_Directions_: Retype each line below precisely and omit all images.
[Dataset content]
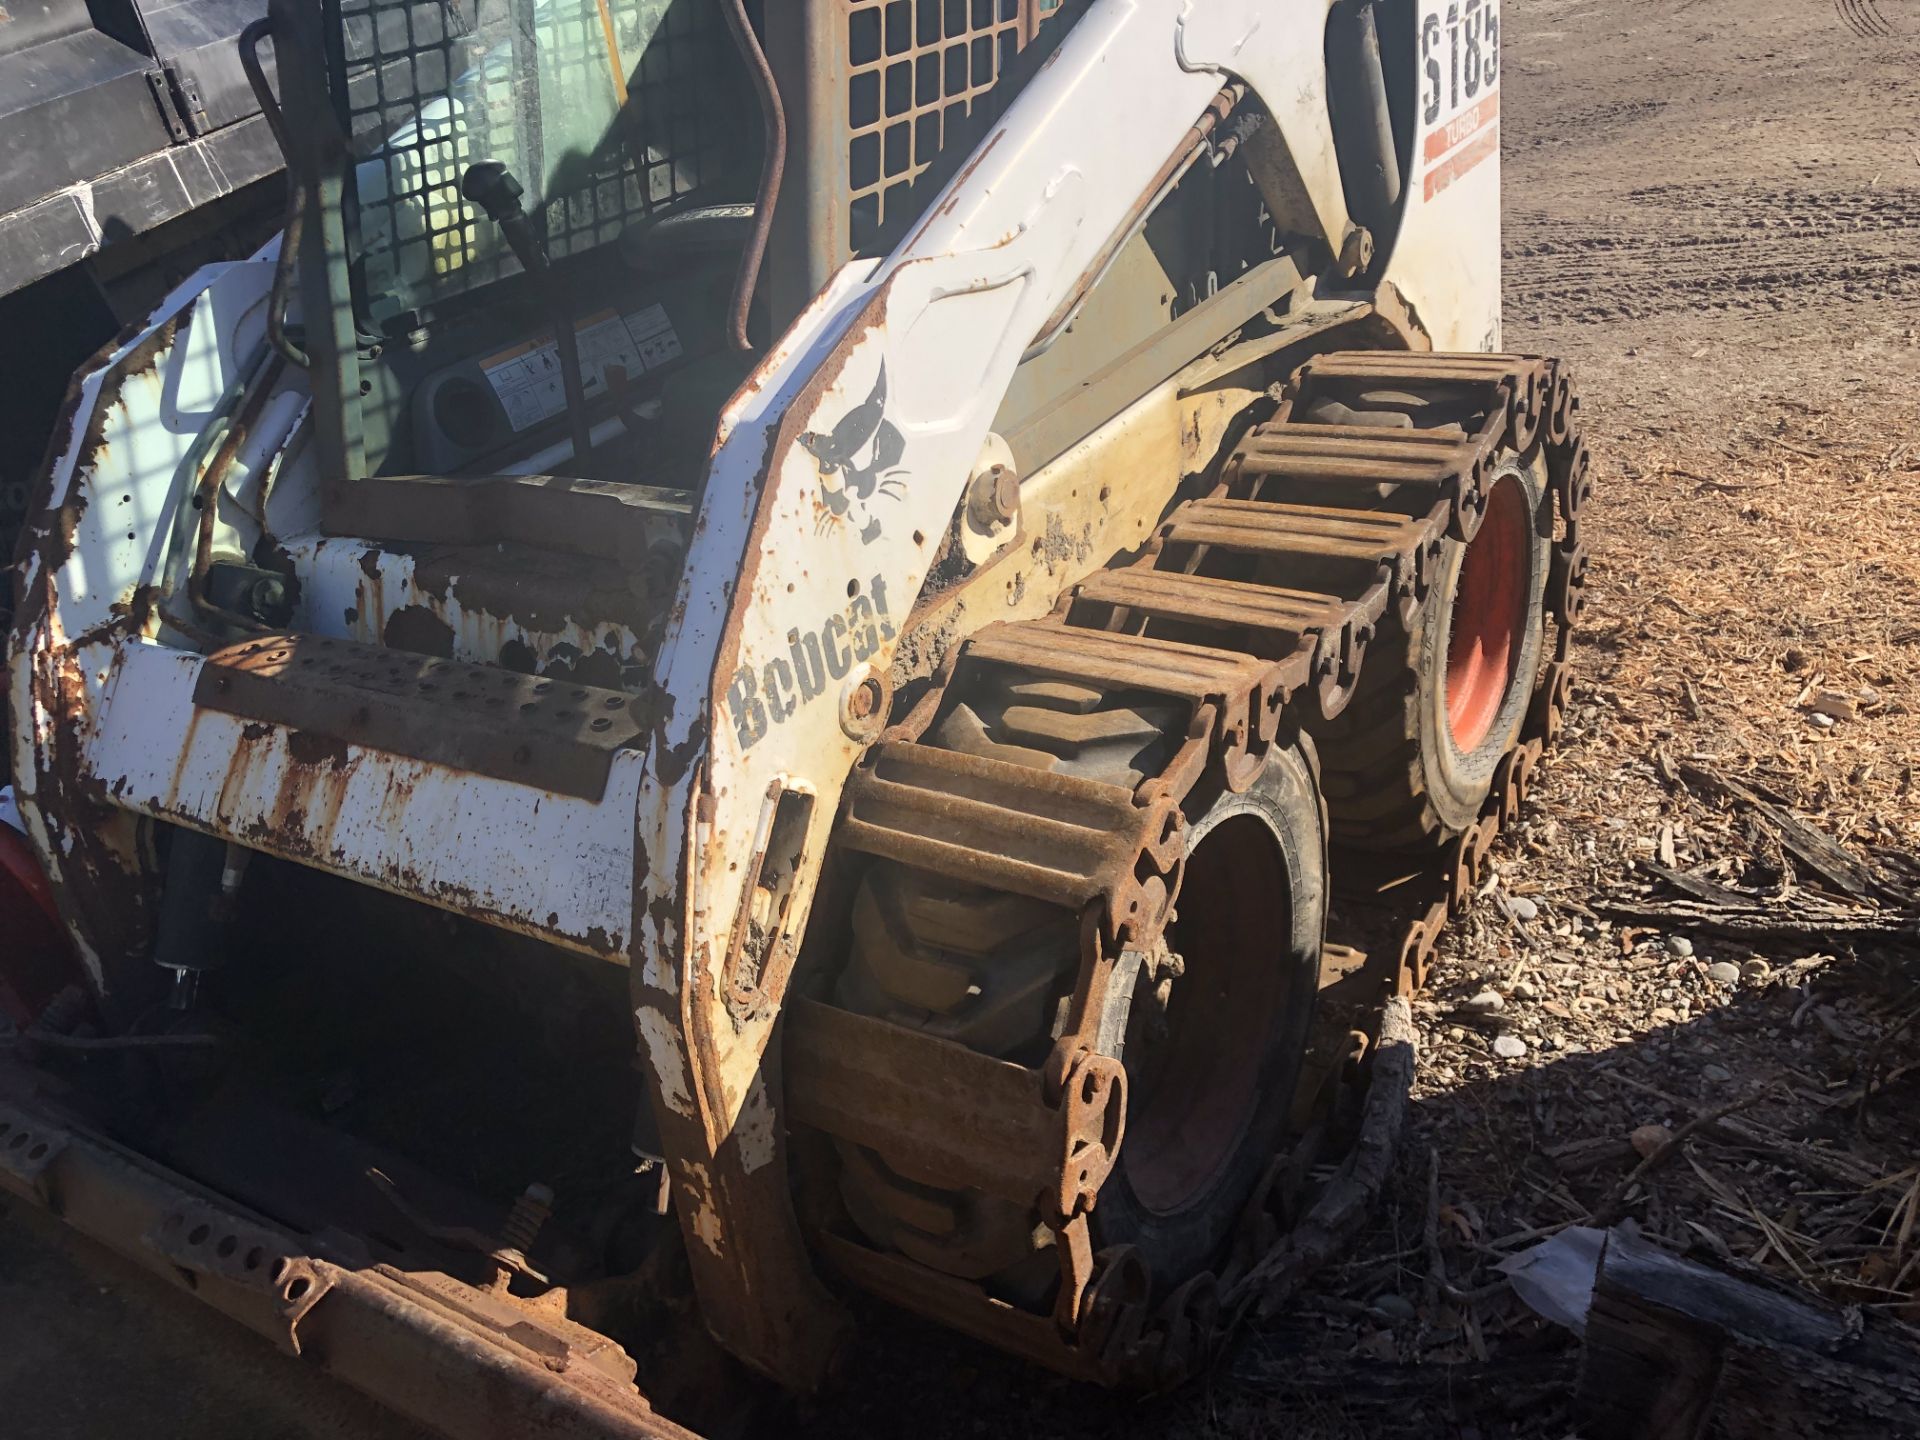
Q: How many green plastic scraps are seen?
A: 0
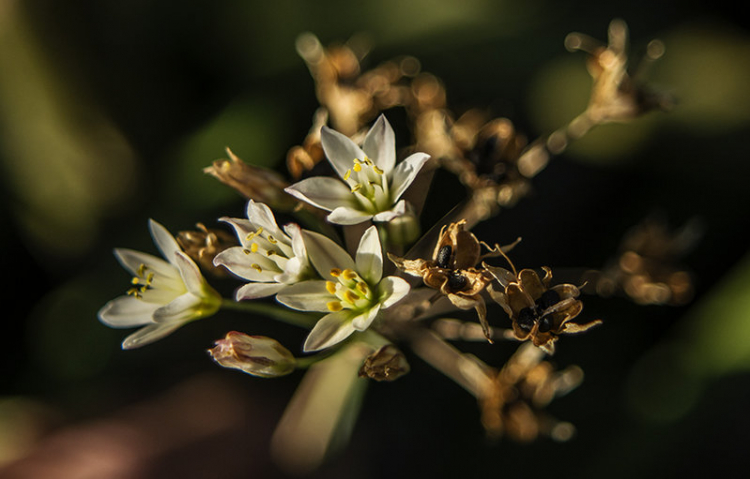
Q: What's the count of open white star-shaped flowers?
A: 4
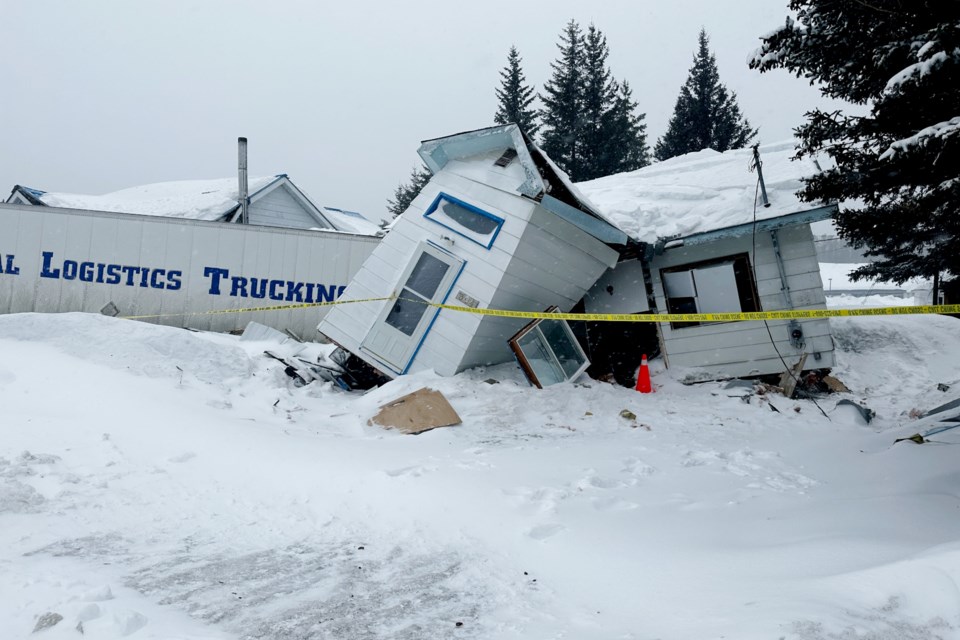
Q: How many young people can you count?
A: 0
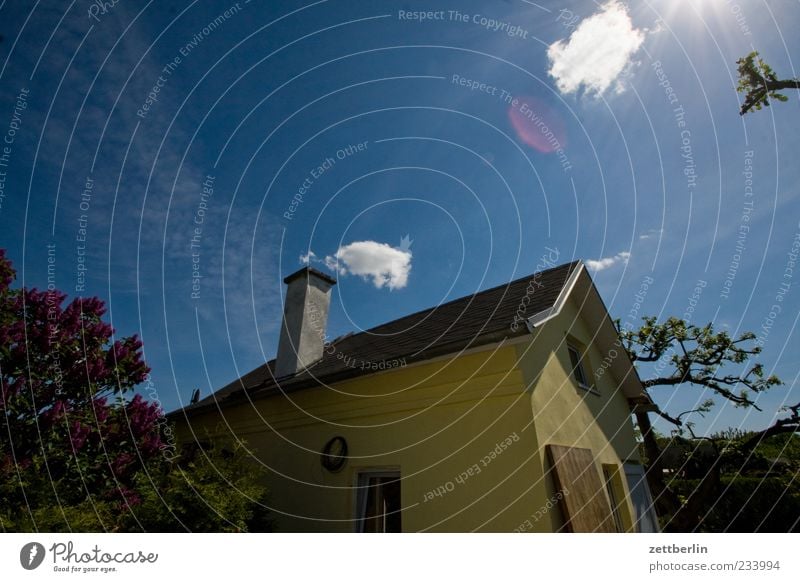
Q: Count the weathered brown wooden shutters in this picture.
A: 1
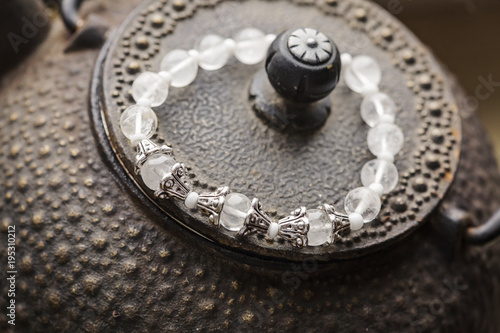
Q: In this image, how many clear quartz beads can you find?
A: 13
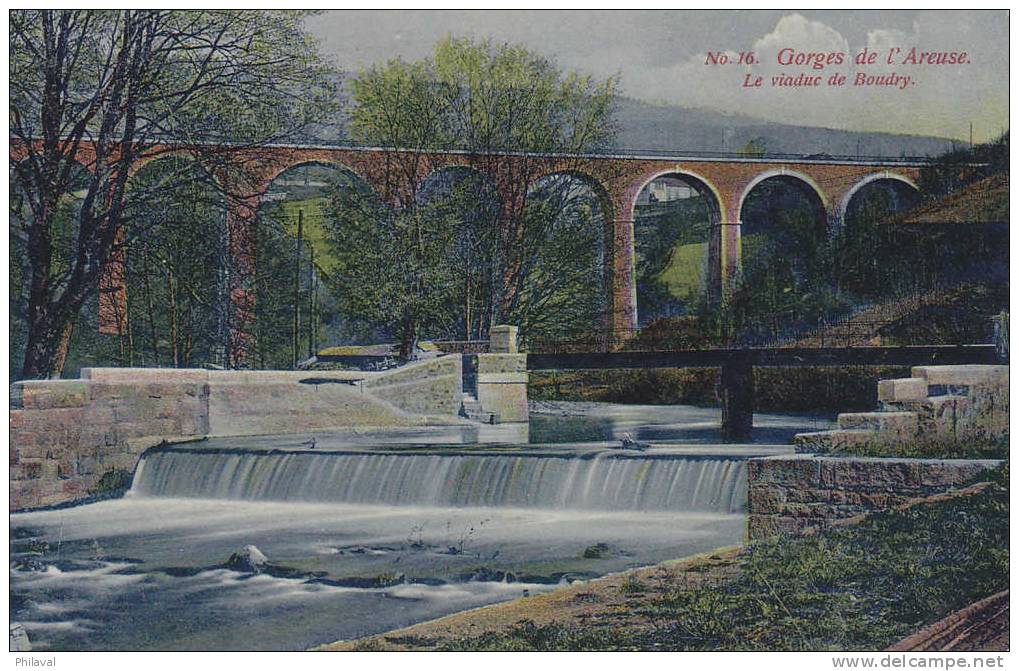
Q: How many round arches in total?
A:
[/Dataset content]
_Solution to this exercise_:
Q: How many green plastic scraps are seen?
A: 0
Q: What's the count of open white star-shaped flowers?
A: 4
Q: How many young people can you count?
A: 0
Q: Count the weathered brown wooden shutters in this picture.
A: 1
Q: In this image, how many clear quartz beads can you find?
A: 13
Q: How many round arches in total?
A:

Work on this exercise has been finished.